Written by Selbi Rejepova

Without lenses, cameras would be futile. A lens is an instrument that mounts onto the camera body and serves to bring the light to a fixed focal point and direct it to either the film strip (film camera), or the digital sensor (DSLR or mirrorless cameras). Camera lenses consist of a sequence of curved glass elements in configurations that either bulge outwards (convex) or curve inward (concave).

Prime vs. Zoom

Prime lenses have a fixed focal length, which means such a lens has a fixed angle of view that can not be adjusted. Prime lenses tend to have larger maximum aperture or f/stop than zoom lenses, which prove beneficial when shooting in low-light settings, as it enhances the chances of being able to capture subjects without the risk of motion blur from longer exposures. High-quality, professional prime lenses can achieve apertures as wide as f/0.95. Using prime lenses with wide apertures also allows for achieving the shallow depth of field, particularly advantageous in portrait photography, for a bokeh effect. 

Conversely, zoom lenses employ a set of lenses to enable various focal lengths within a single lens, offering greater versatility at the expense of speed. 

Lens Focal Length Types:

  • Ultra Wide-Angle Lens (8mm - 24mm) - at times referred to as fisheye lens for its ability to capture a very wide area of view, which results in a  distortion around the edges of the frame. 
  • Wide-Angle Lens (24mm - 35mm) - while it is characteristic for a wider angle focal lengths to distort the image, lenses of this size exhibit  minimal distortion that is not noticeable. They are ideal for capturing landscapes or when shooting in tight spaces. The captured subjects give the impression of being more distant than their actual proximity. .

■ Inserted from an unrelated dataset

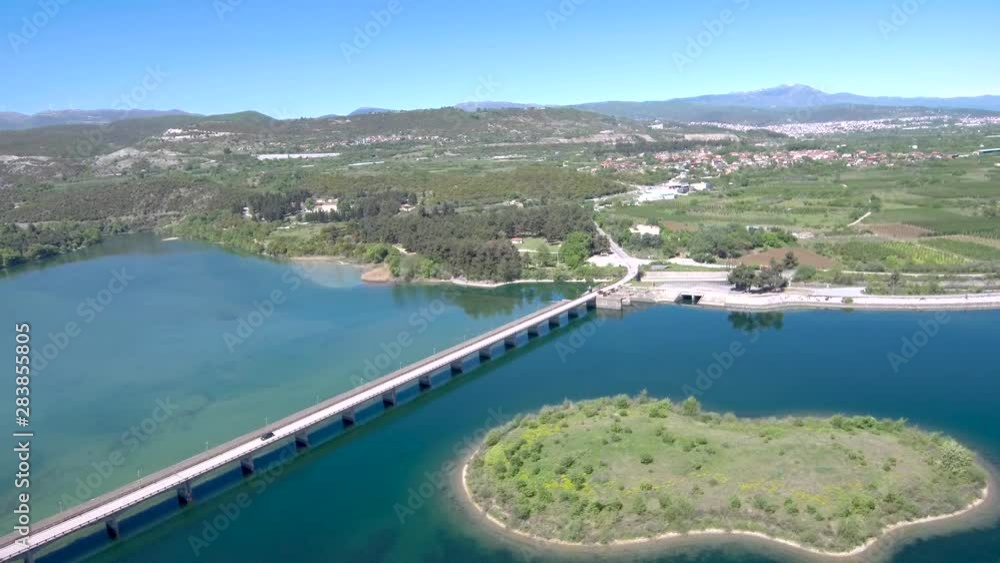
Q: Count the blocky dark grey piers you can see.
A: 15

  • Standard Lens (35/50mm - 70mm) - with an angle of view closely resembling that of the human eye, these lenses produce images that closely mimic our visual perception. Due to that, they are good for about any type of photography. Additionally, their large apertures, such as f/1.8 to f/1.4, facilitate exceptional performance in low-light situations and enable a pleasingly shallow depth of field.

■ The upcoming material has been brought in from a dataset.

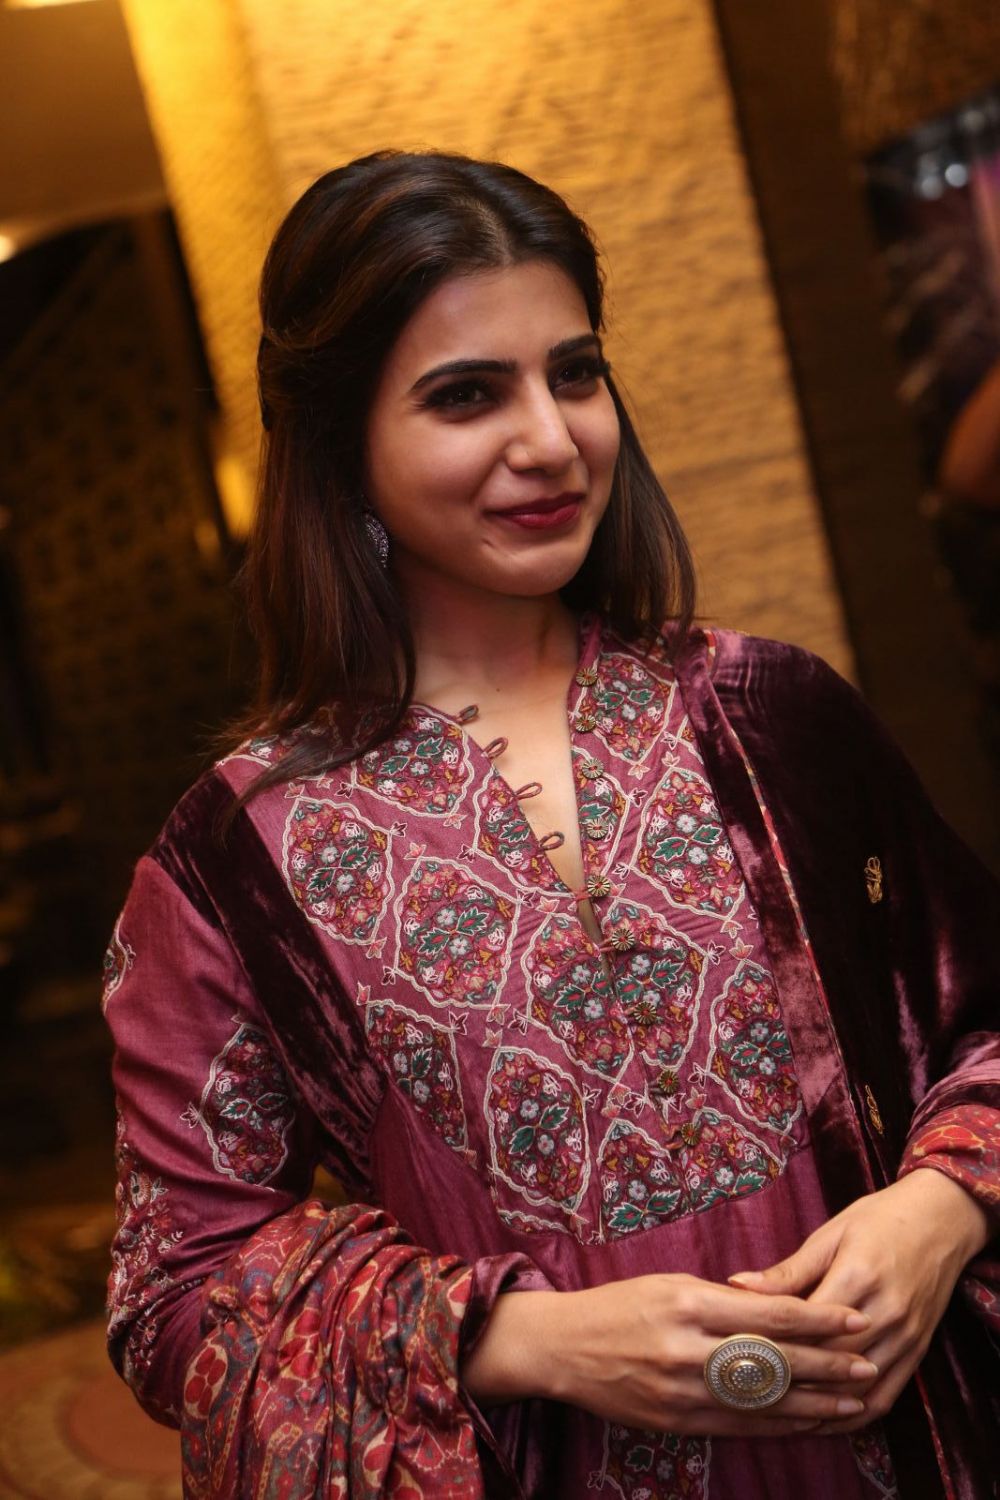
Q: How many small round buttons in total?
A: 9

  • Telephoto Lens (70mm - 300mm) - allow for capturing subjects from a distance making them ideal for scenarios requiring or desiring shooting from afar. Their ability to compress the background and subject, creating the illusion of proximity, offers a unique aesthetic perspective when selecting lens focal lengths. I frequently opt for using this lens for wide shots from a distance, rather than utilizing a 24mm lens, for instance, as it imparts a distinctive magnified effect, enhancing the sense of closeness between elements. These lenses often employ shallow depth of field. It contributes another facet to the process of making creative choices.
  • Super Telephoto Lens (300mm - 600mm) - optimal focal range for wildlife and sports photography particularly in situations where a photographer is either restricted in her/ his ability to approach subjects closely, or when you simply prefer not to be intrusive, such as when shooting weddings or events.
  • Macro Lens (60mm - 200mm) - allow for close-up shots of small objects/subjects commonly employed in product photography, or when capturing the intricate details of flowers or insects. They have the capability to capture subjects accurately reproducing them at 1:1 life-size ratios on the imaging sensor (or film). Opting for longer focal lengths would be advantageous when unable to approach subjects closely, such as when photographing insects.